Multiple risk stratification tools have been proposed for patients with overt PMF, with or without the integration of genetic information (Fig. 1).
Mutational information not included: DIPSS and DIPSS-Plus: The International Prognostic Scoring System (IPSS) [33] is a classical prognostic scoring system for patients with overt PMF only at the time of initial diagnosis. As a dynamic risk stratification system applicable at any point over the course of overt PMF treatment is required, the impact of each adverse variable on OS during follow-up after treatment was investigated, and the DIPSS was developed [34]. The same adverse variables in the IPSS were used in the DIPSS. The only difference was that two points were assigned for a hemoglobin level of <10 g/dL, considering its stronger impact on OS [34]. The DIPSS stratifies patients into four risk groups: low-risk (0 points), intermediate-1 risk (1–2 points), intermediate-2 risk (3–4 points), and high-risk (5–6 points) with a median OS of NR, 14.2 years, 4 years, and 1.5 years, respectively [34].
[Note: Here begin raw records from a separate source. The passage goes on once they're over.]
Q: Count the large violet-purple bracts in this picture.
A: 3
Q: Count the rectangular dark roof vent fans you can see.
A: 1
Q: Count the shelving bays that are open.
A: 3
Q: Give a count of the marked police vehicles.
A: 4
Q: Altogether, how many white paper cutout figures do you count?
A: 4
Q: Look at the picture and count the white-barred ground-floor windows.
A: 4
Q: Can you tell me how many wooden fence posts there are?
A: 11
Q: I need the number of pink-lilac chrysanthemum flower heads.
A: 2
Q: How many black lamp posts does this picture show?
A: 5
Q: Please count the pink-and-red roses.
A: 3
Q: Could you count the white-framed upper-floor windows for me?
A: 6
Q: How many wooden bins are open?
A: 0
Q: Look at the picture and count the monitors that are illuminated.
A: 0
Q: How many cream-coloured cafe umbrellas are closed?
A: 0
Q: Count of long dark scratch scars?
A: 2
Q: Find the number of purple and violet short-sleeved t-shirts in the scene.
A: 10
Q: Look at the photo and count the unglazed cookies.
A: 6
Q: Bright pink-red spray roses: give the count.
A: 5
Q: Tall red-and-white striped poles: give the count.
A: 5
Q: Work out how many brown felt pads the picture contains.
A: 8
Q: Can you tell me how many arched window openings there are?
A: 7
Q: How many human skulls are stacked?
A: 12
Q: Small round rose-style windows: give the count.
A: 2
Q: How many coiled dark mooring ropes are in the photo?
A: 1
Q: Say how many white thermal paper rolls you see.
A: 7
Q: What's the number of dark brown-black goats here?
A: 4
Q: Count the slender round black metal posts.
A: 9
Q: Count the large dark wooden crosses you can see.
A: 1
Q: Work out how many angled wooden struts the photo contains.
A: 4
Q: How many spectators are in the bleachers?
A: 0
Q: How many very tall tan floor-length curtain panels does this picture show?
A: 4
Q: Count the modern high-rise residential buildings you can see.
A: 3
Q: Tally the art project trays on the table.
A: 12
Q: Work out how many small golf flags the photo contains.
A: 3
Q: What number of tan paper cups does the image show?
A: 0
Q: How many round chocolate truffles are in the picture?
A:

Even after the suggestion of DIPSS, several DIPSS-independent risk factors have been suggested, including red blood cell (RBC) transfusion dependency, thrombocytopenia, and the presence of an unfavorable karyotype [35-37]. Therefore, it is necessary to evaluate these factors. For example, the median OS of low-risk DIPSS patients with thrombocytopenia or an unfavorable karyotype was 6.5 years compared to >15 years in the absence of these two variables [38]. Thus, DIPSS-Plus was introduced by incorporating the need for RBC transfusion, a platelet count of <100×109/L, and the presence of unfavorable karyotypes into the existing DIPSS [38]. After calculating DIPSS risk, DIPSS-Plus was calculated by adding one point each for the need for RBC transfusion, platelet count <100×109/L, and the presence of an unfavorable karyotype. The DIPSS-Plus also stratified patients into four risk groups: low-risk (0 points), intermediate-1 risk (1 point), intermediate-2 risk (2–3 points), and high-risk (≥4 points) with a median OS of 15.4, 6.5, 2.9, and 1.3 years, respectively [38]. DIPSS-Plus is particularly useful and currently recommended when karyotyping information is available; however, molecular testing is not.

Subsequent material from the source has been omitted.